They took Theo to the County Jail and the copy of the bond agreement they had in the truck facilitated their getting the County to take him out of their custody. They were greatly relieved to have a receipt signed by the desk sergeant in exchange for the elusive Theo.
Rick gave Buckshot a roll of five one hundred-dollar bills for services rendered, and they still had him back at Larry's house before five o'clock. "It's been a real pleasure doing business with you two!" Buckshot winked wickedly as he stashed the money in his biker wallet and exited the truck. At this rate he would rebuild his traveling fund in no time!
Rick and Snowman drove back to their house; they quickly undressed and climbed into Rick and Michelle's bed with their two beautiful women who were snuggled together there keeping the bed warm for them.
The inviting smell of blueberry waffles and frying bacon woke Rick that morning. He looked over to find that all three of his bed mates had abandoned ship already. "I must really be getting tame." Rick shook his head and thought in disgust. "Two years ago, a skinny house cat couldn't have stepped foot into this bedroom without me going for a gun."
This disturbing thought was enough incentive to cause Rick to hit the floor and do fifty pushups before he headed for the shower. Rick was just coming out of the bathroom when Michelle came back into the bedroom.

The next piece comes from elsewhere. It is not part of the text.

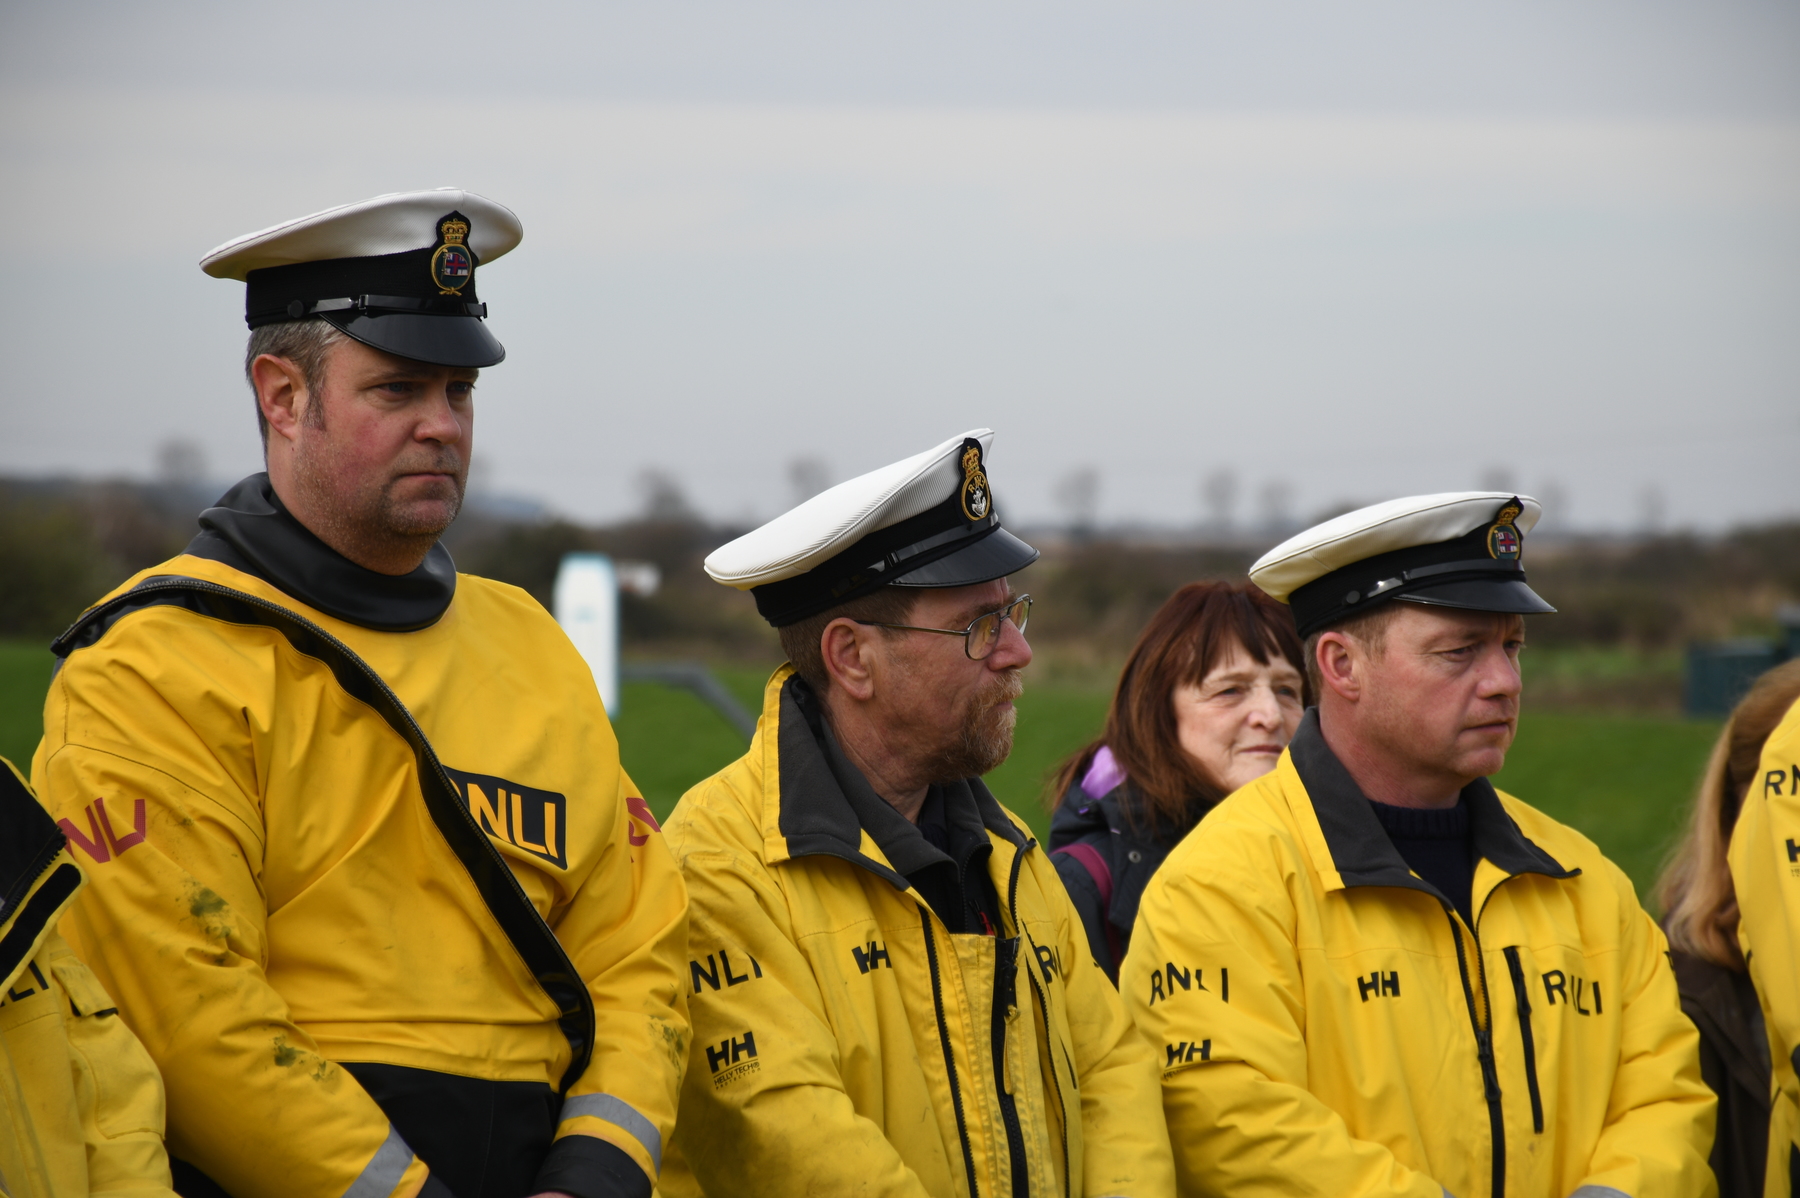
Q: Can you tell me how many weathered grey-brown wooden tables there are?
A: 0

She was an absolute doll! Her voluptuous figure was accented, but not concealed in the least, by a frilly pink apron, which happened to be all she was wearing at the time. "Breakfast is ready, Sweetheart." Michelle spoke in the sexy voice that never failed to thrill Rick. She walked into his arms as he opened them wide and she applied herself to thoroughly kissing him.
The soul kiss led to Rick temporarily losing all desire, for breakfast, that is. By the time they came out of his second shower of the morning, thirty minutes later, he was definitely ready for something to eat. Michelle put her flimsy apron back on and spoke. "I'll warm your breakfast in the microwave while you dress, Darling."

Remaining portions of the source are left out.